You see, when you have friends who you see often and interact with, you sort of develop a repertoire of speech and nuances in your humour that you wouldn’t otherwise discover by yourself. I know this because every time I hang out with my friends I emerge a more energetic, witty and bubbly version of myself.

My mother in law told my mum once, ‘Oh, it’s like a ray of sunshine when Len comes into the house’. That was back in the day when me and my husband were ‘courting’. Now I am a sour puss. I am not saying this to blow my own trumpet – it’s just evidence to me that if I have friends and am surrounded by people, I am far nicer and more droll than when I spend hours and days alone. Words tumble from my mouth in such a smooth way it shocks me, whereas if I’ve been a lone, talking is a bit like chewing on lead.

Yes even at work I was alone – an editor sits at a computer most of the day and interacts minimally as editorial work is lonely work.

Anyway. That is what I have to say about the word ‘mundane’. That and also boy am I glad I am not at university anymore – some of those lectures were MUNDANE.

What does the word ‘mundane’ make you think of?

On Suspicion and Trust

I don’t trust people because when I do make that mistake I am usually disappointed.

Maybe it is that I don’t know who to trust, and can’t suss out a person well enough before I make the mistake of trusting them. Or maybe it is just that I have not yet met a decent person who I can fully trust yet.

Once a personal secret exits my mouth, I know it is no longer in my hands. I have no control over the dung tornado that might take place and I cannot handle not being in control of my own personal business.

So I am suspicious of everybody and I trust a minuscule amount of people.

I don’t even trust certain young ladies who I have known for nigh on sixteen years now.

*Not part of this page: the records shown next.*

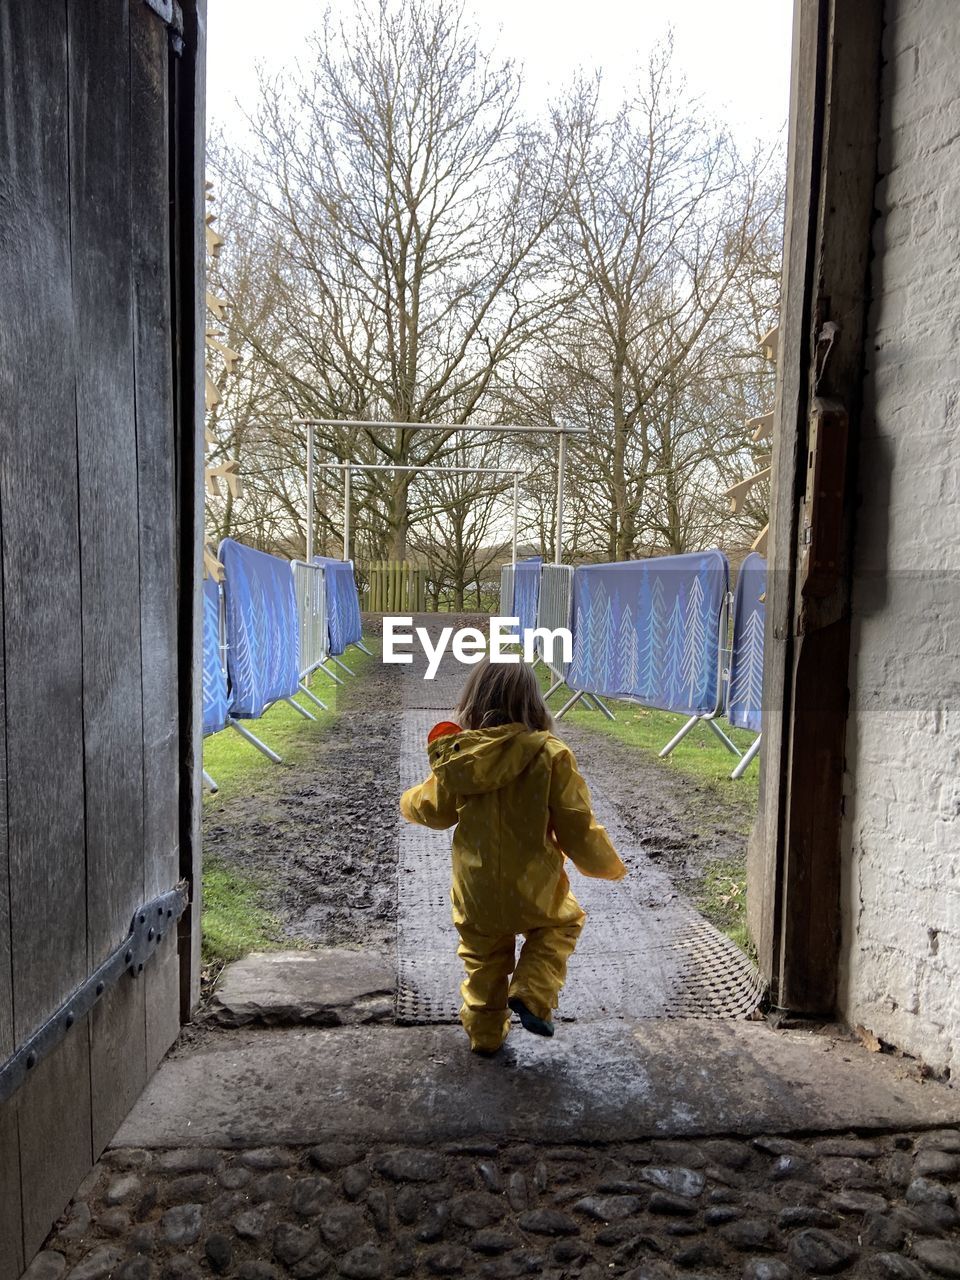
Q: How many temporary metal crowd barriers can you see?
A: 9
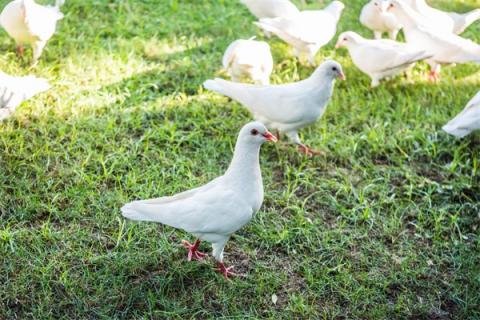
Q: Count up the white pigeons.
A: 12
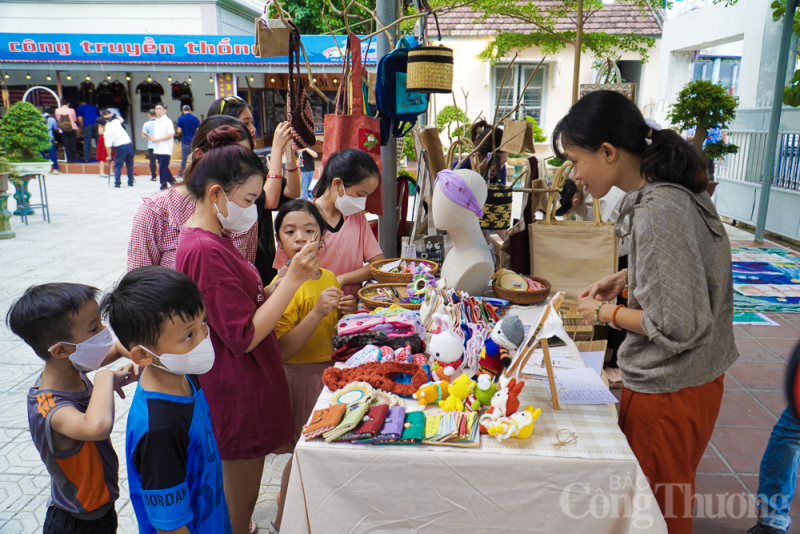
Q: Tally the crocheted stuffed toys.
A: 7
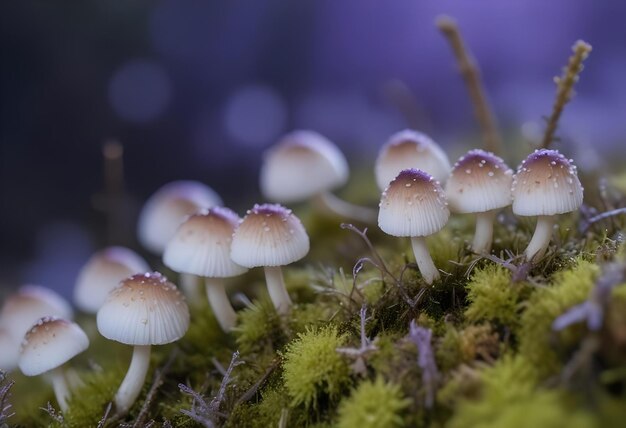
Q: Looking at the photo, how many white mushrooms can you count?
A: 13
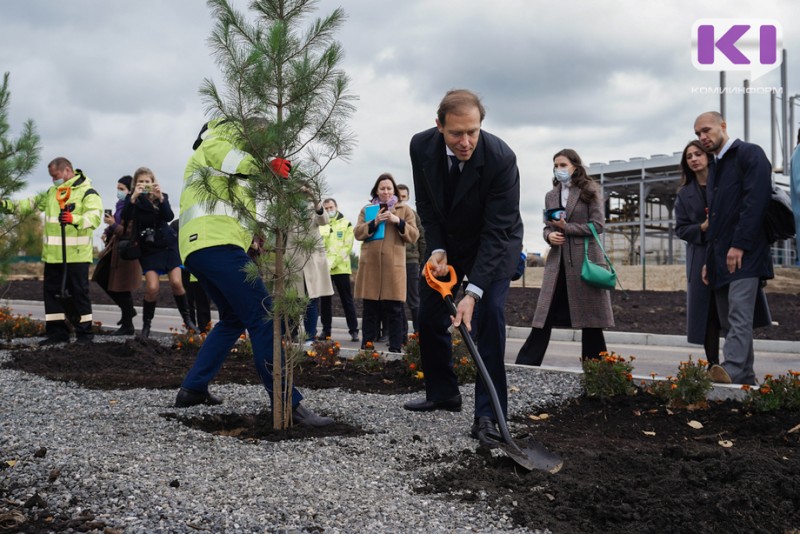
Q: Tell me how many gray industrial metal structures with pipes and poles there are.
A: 1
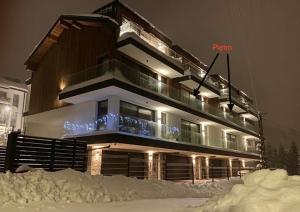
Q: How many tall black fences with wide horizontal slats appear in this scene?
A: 1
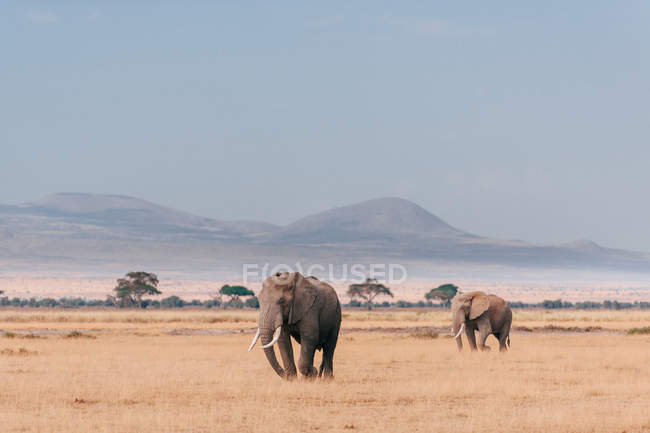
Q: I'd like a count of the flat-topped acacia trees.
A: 4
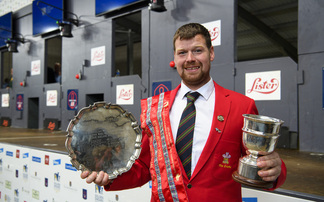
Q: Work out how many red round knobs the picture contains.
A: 3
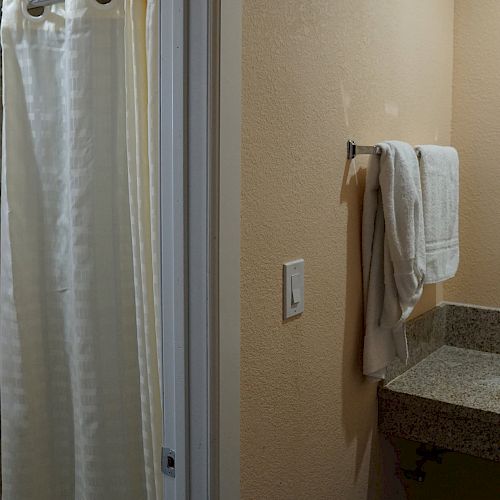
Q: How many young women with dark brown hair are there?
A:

Also, side thought, wow. I can say I have known somebody for sixteen years. Can you believe that? It wasn’t so long ago that I myself had only been walking this planet for sixteen years. Where have six years gone!?

I am not sure why this is. I have certainly been betrayed in the past. I have moved around quite a lot and lived in three different countries because of my father’s line of work. Also I find it disconcerting when I have confided in somebody for them to constantly bring up my private business when they have no business doing that. It is ill mannered and downright rude. Also it makes me realise that they are petty people who cannot behave like adults even though they have been for quite some time.

Do you have problems trusting a lot of people?

My issue with trust has meant that I have more acquaintances than friends, because I am afraid of divulging too much information about myself. Also, in this city that I live in, news gets around surprisingly fast. The other day a stranger walked up to me and knew my name and asked me how did it feel to be married so young and was my marriage doing okay?

I didn’t know this busybody of a woman. Nor did I care to. Also I have been married two years now (almost three) and it is getting SO DAMN TIRING hearing people I don’t know very well asking the same old question over and over again.

‘How is married life?’

That question puts my teeth on edge and makes me want to scream. It makes me so irrationally angry!

‘Sorry, do I know you?’ I said to the lady, as politely as I could. Apparently her husband’s cousin works with me, and she used to be my mother in law’s neighbour. Well, I told her it was fine then excused myself and walked on.

You see? People are nosy and not to be trusted. I mean, if she knows me, could she not have introduced herself and spoken about something else? Also, I see her at work now and all she does is ask nosy questions about my marriage and when I am planning on having kids and whether or not I have had any problems yet.

Well. It is not all salt and vinegar. There are some very lovely, loyal, trustworthy people about who I can completely trust and who would never ever betray that trust. And they are certainly worth holding on to.